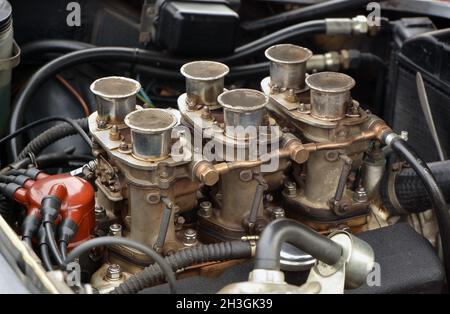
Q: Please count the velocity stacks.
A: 6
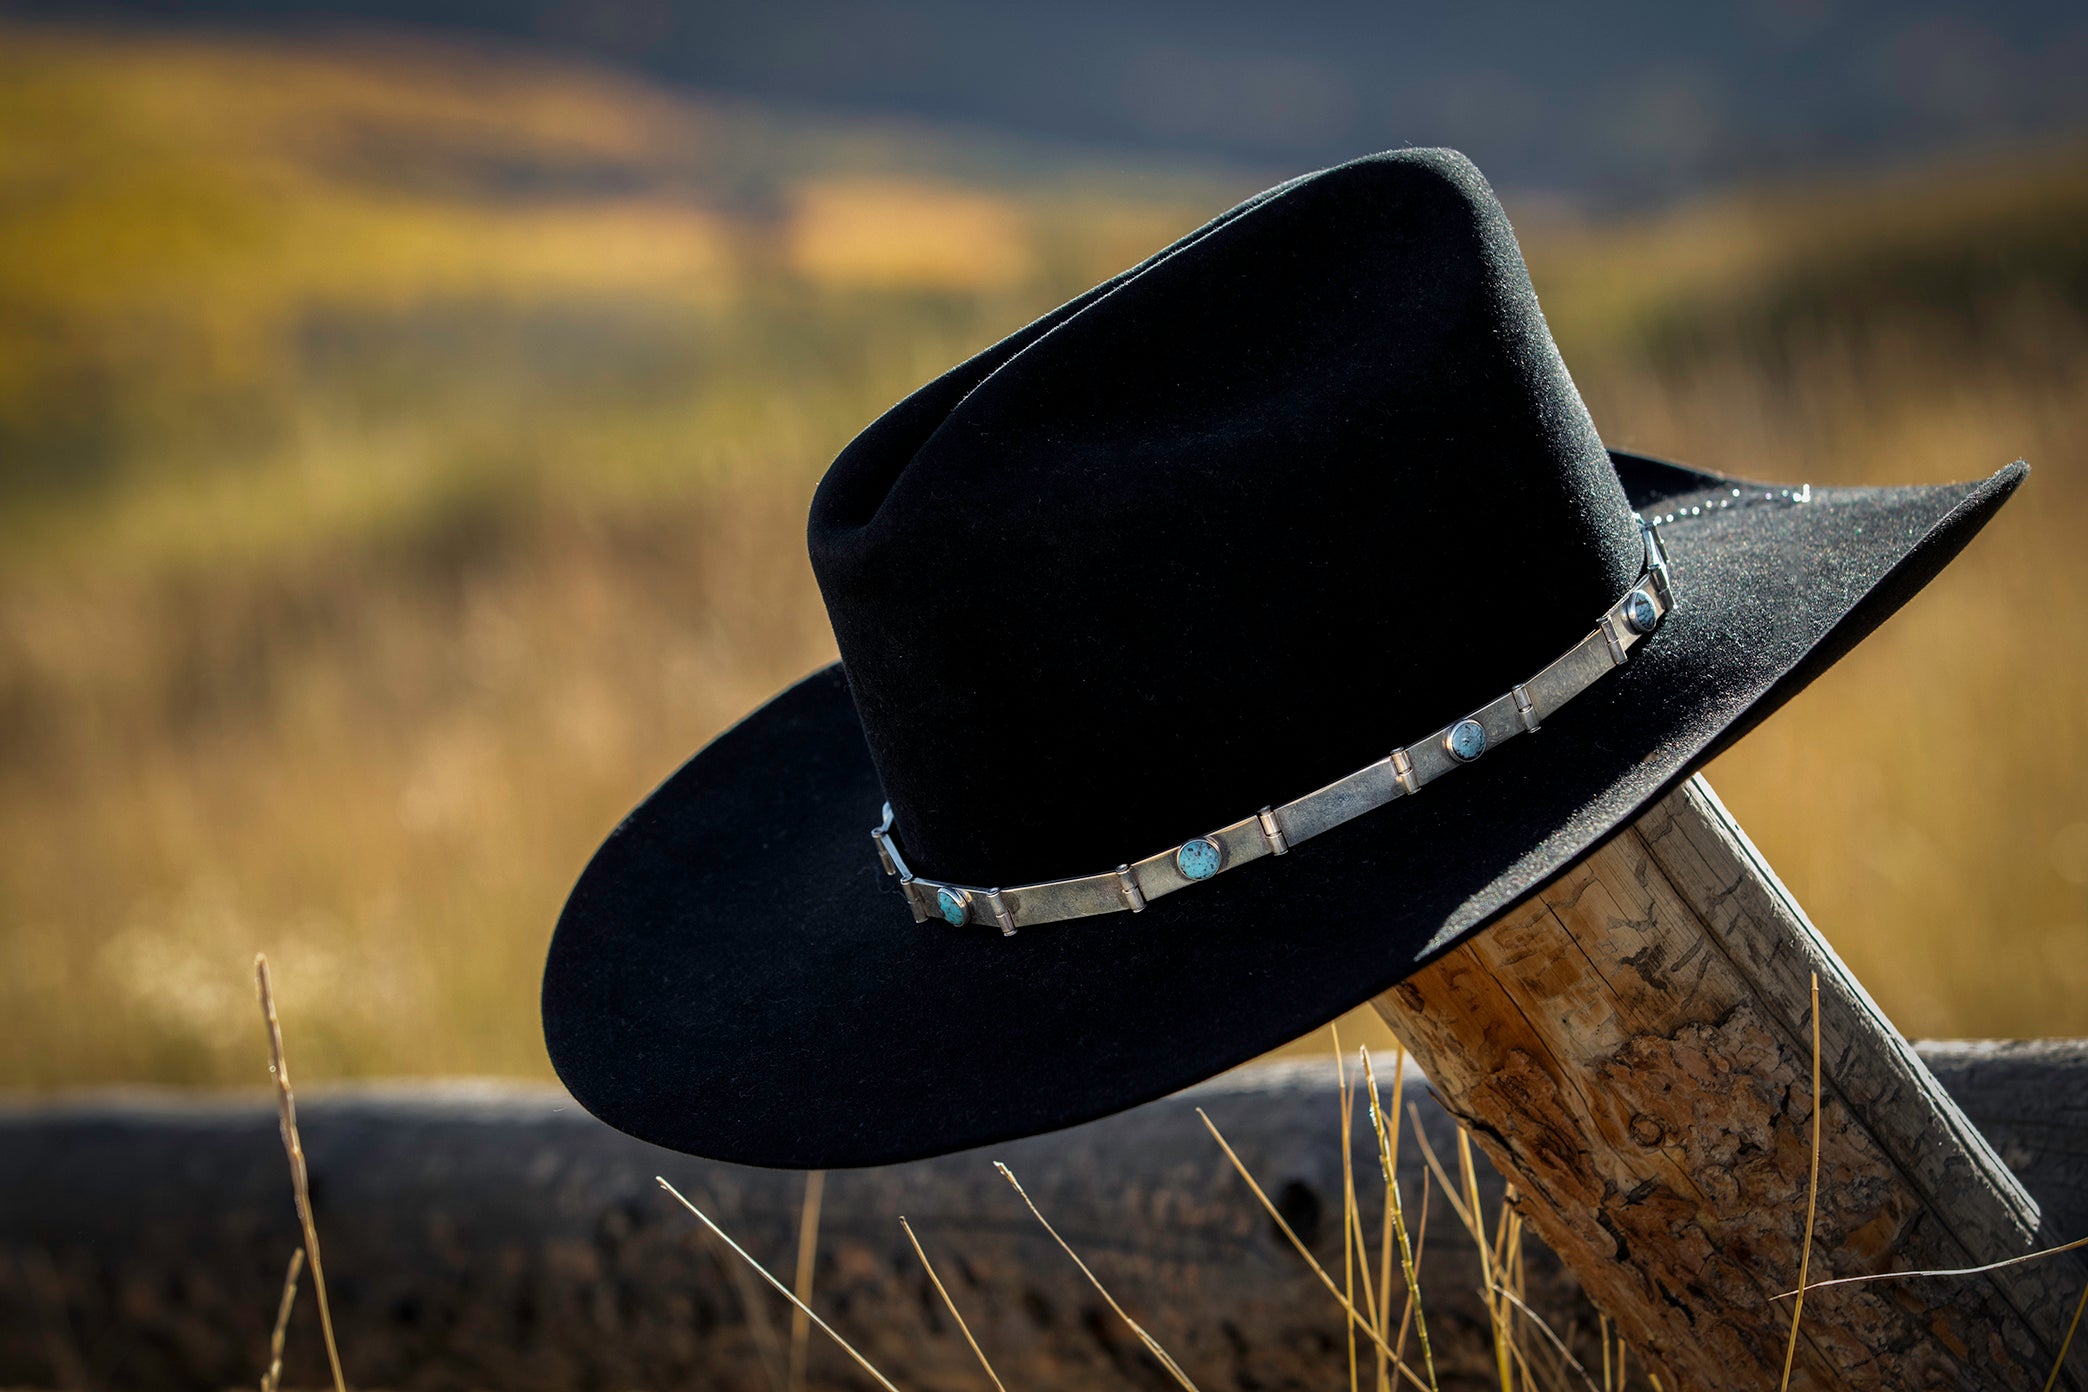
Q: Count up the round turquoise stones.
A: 4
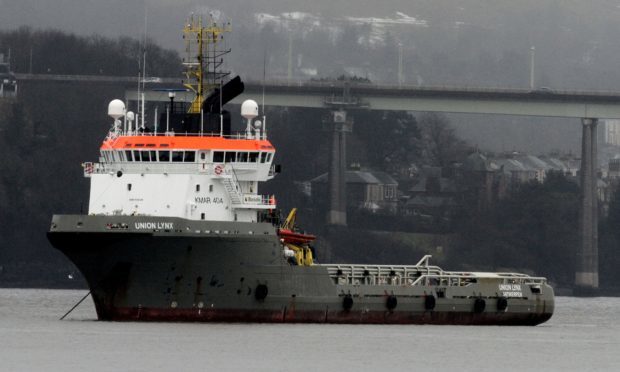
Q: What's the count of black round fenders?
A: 6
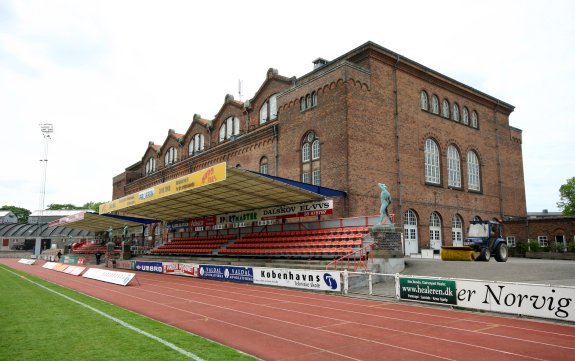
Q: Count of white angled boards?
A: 3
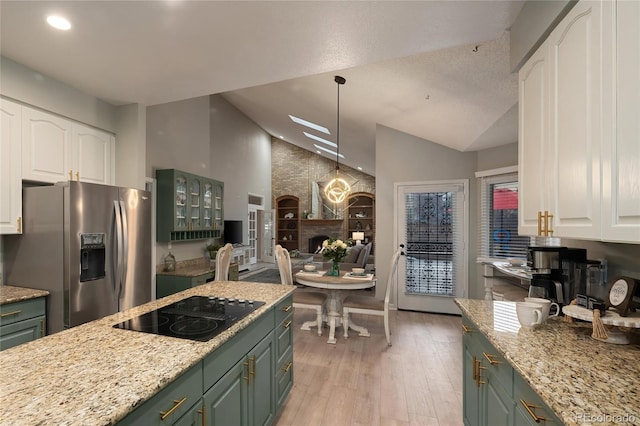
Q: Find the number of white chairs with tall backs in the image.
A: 3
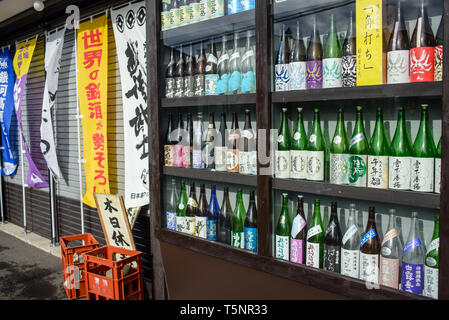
☆ ☆ ☆ ☆ ☆ ☆ ☆
Repeat each entry above word for word, leaving every picture out.

Solved problem ->
Q: Please count the velocity stacks.
A: 6
Q: Count up the round turquoise stones.
A: 4
Q: What's the count of black round fenders?
A: 6
Q: Count of white angled boards?
A: 3
Q: Find the number of white chairs with tall backs in the image.
A: 3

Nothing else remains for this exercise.